Original topic: hashjoin前过滤数据,提高sql查询速度

| username: TiDBer_s7AnS8qP

[TiDB Usage Environment] All environments
[TiDB Version]
[Reproduction Path] SQL query is slow. Example: select * from t left join bt on t.cust_no=bt.cust_no where and bt.cust_name='adad'
[Encountered Problem: Phenomenon and Impact] The query is slow. Before performing the hash join, the bt table is filtered to match only one row, but it reads all data from the t table for the hash join. Is there a way to first filter the bt table based on the query condition and then perform the hash join, as shown in the second image? However, using = does not meet business requirements, and only IN can be used. Is there any way to optimize this?
[Resource Configuration] Go to TiDB Dashboard - Cluster Info - Hosts and take a screenshot of this page
[Attachments: Screenshots/Logs/Monitoring]



| username: dba远航 | Original post link

You can consider using HINT.

| username: TiDBer_s7AnS8qP | Original post link

How do I use it?

| username: zhanggame1 | Original post link

First, analyze tables t and bt to see if there are any issues with the execution plan.

| username: 扬仔_tidb | Original post link

Can the LIKE statement here be optimized? Could it be that LIKE is causing the index to be invalid?

| username: 小龙虾爱大龙虾 | Original post link

Try using /+ INL_JOIN(t)/, provided that the table t has an index starting with the customer number.

| username: andone | Original post link

Specify the index with hnit

| username: Kongdom | Original post link

It is recommended to replace left join with inner join.
Because when there are fields from the left join table in the where condition, it is equivalent to an inner join.
The speed of inner join is much faster than left join in practice.

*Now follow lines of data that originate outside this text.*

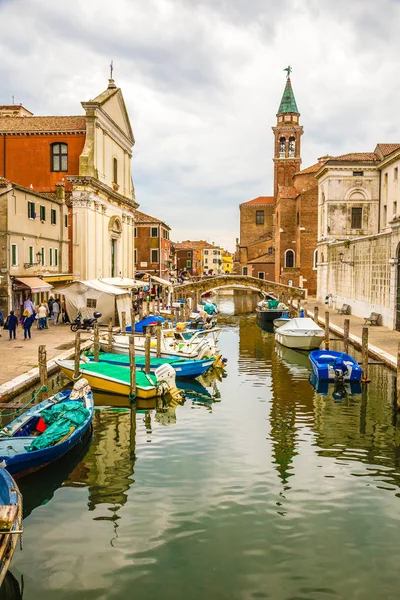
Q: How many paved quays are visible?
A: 2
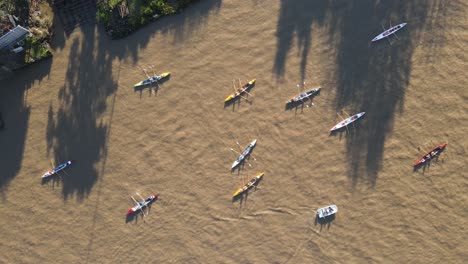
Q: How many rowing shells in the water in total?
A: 10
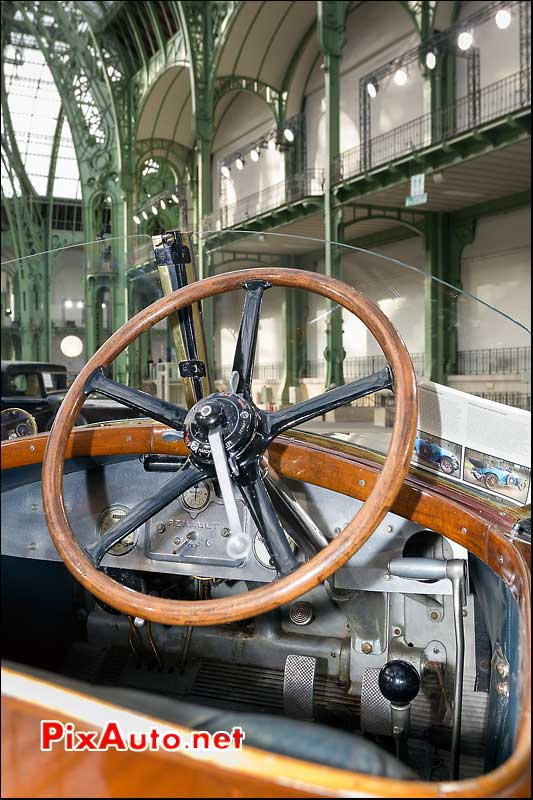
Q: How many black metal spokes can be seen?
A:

| username: 随缘天空 | Original post link

Try replacing the IN function with EXISTS, for example:
WHERE t.is_delete = 0
AND EXISTS (
SELECT 1
FROM potential_cust_base AS pcb
WHERE pcb.cust_no = t.cust_no
AND pcb.cust_name LIKE ‘新 晶%’
)
AND t.business_unit_code = ‘ISBC’
AND t.status IN (‘pass’);

| username: forever | Original post link

Please also share the table structure. It seems that the index design is not very reasonable.

| username: TiDBer_s7AnS8qP | Original post link

It doesn’t matter if it fails. The problem is that it returns the full data of table t and joins with table bt.

| username: 有猫万事足 | Original post link

In Figure 1, under the condition of a left join, the 61,000 rows in table t that meet the criteria are definitely all needed, right? The bt table is not performing a full table scan either. The bt table has only one row of data, and the entire tableReader operator execution takes less than 1 millisecond. The bottleneck in the entire execution plan lies in reading the 61,000 rows from table t, not in the bt table.

| username: TiDBer_s7AnS8qP | Original post link

I tried it, but it still doesn’t work :joy:. Anyway, filtering data before the join would be much faster.

| username: TiDBer_s7AnS8qP | Original post link

Yes, the same applies to joins. The issue is whether the tableReader for table t can filter based on the qualifying data from table bt instead of returning everything for the join. I’m starting to wonder if the underlying database algorithm isn’t optimized enough.

| username: TiDBer_s7AnS8qP | Original post link

The root cause is not the issue with the index.

| username: zhanggame1 | Original post link

in and exists are equivalent.

| username: 有猫万事足 | Original post link

I roughly understand your point. You mean that the bt table should first find the associated id of the t table, and then directly scan the t table with the conditions, instead of performing a hash join.

The reason why the optimizer didn’t do this, I feel, is due to the statistics. In Figure 1, based on the conditions of your bt table, the estimated data is 54,000.
When using the = join, the estimated data becomes 1 row. Then the query meets the expectation.
When using in, the statistics are still 54,000, so the execution time becomes longer again.

The solution, I feel, is to create an index and then try the index-join hint. It would be more reliable.

| username: TiDBer_s7AnS8qP | Original post link

Yes, this way it’s faster. Thank you, master!

| username: 随缘天空 | Original post link

Yes, because filtering before executing the SQL will significantly reduce the amount of data scanned. Therefore, before execution, try to filter out invalid data using conditions to reduce the scanning scope.

| username: TiDBer_s7AnS8qP | Original post link

Yes, the question is how to filter it :joy: